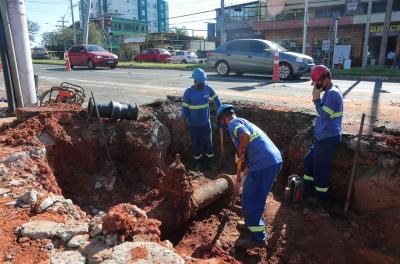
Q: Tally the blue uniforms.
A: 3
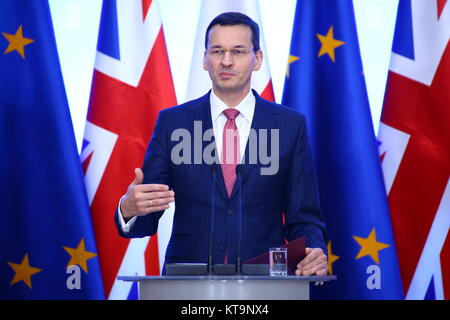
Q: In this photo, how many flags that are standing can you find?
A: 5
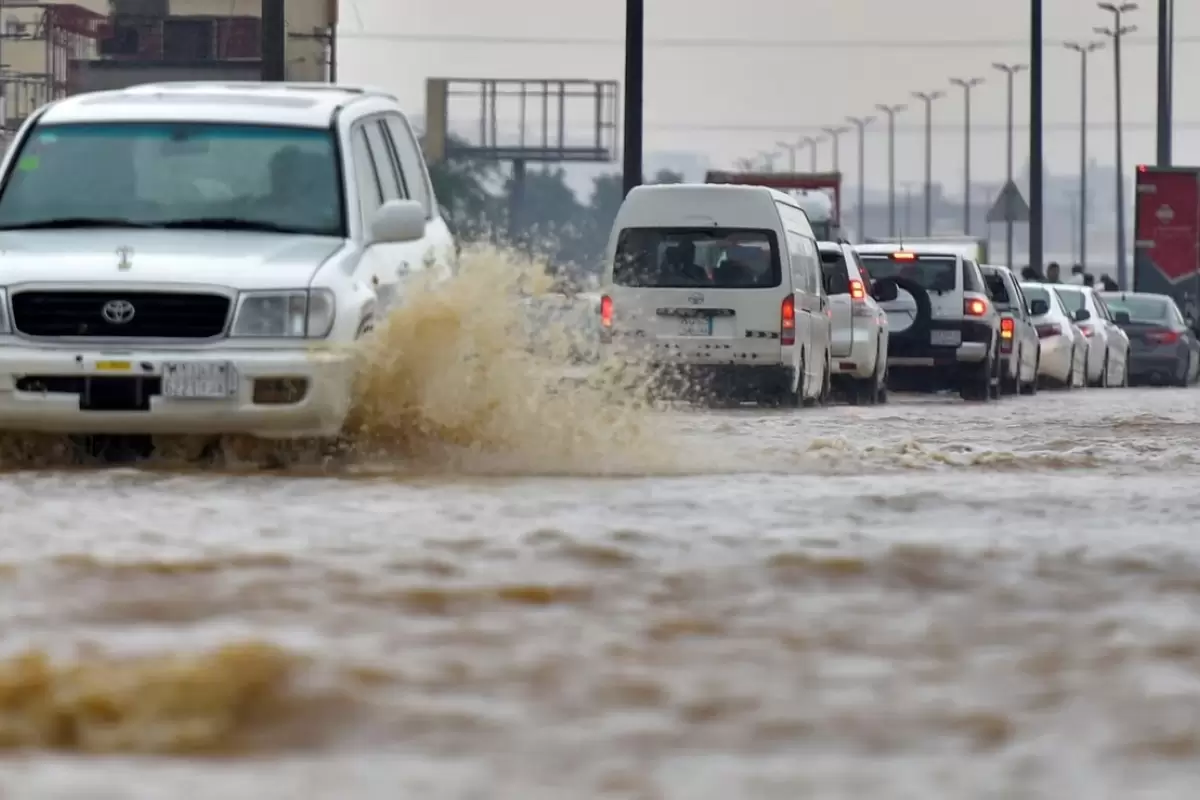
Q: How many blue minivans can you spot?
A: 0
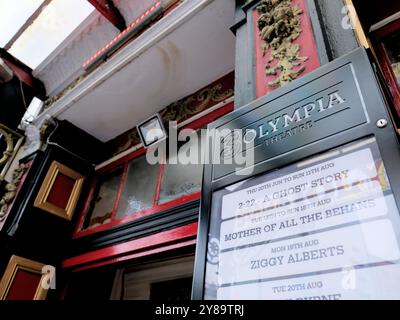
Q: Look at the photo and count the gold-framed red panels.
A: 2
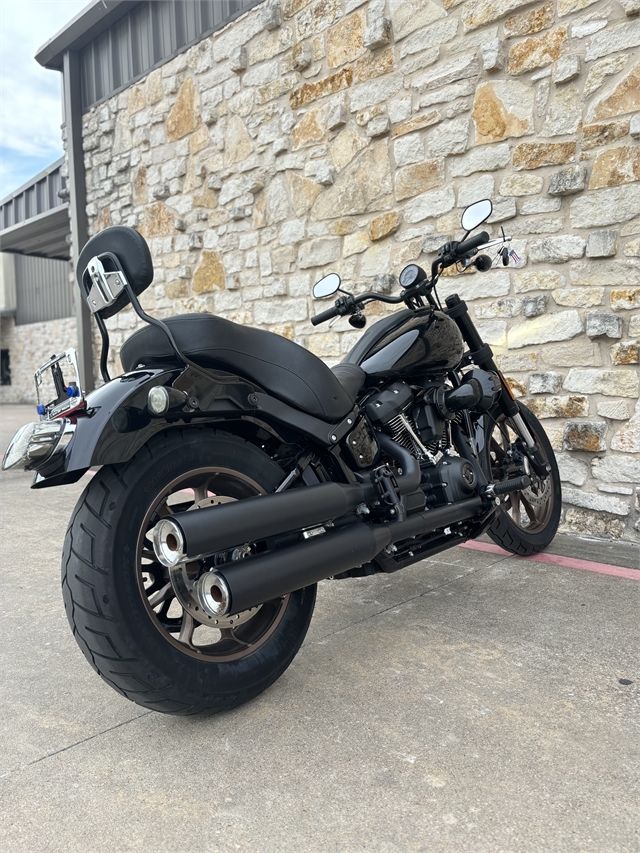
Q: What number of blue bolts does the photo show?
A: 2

○ ○ ○

*What to produce*:
Every line in the entries above that has the word "blue" should be identified and copied.

*Exercise answer*:
Q: Tally the blue uniforms.
Q: How many blue minivans can you spot?
Q: What number of blue bolts does the photo show?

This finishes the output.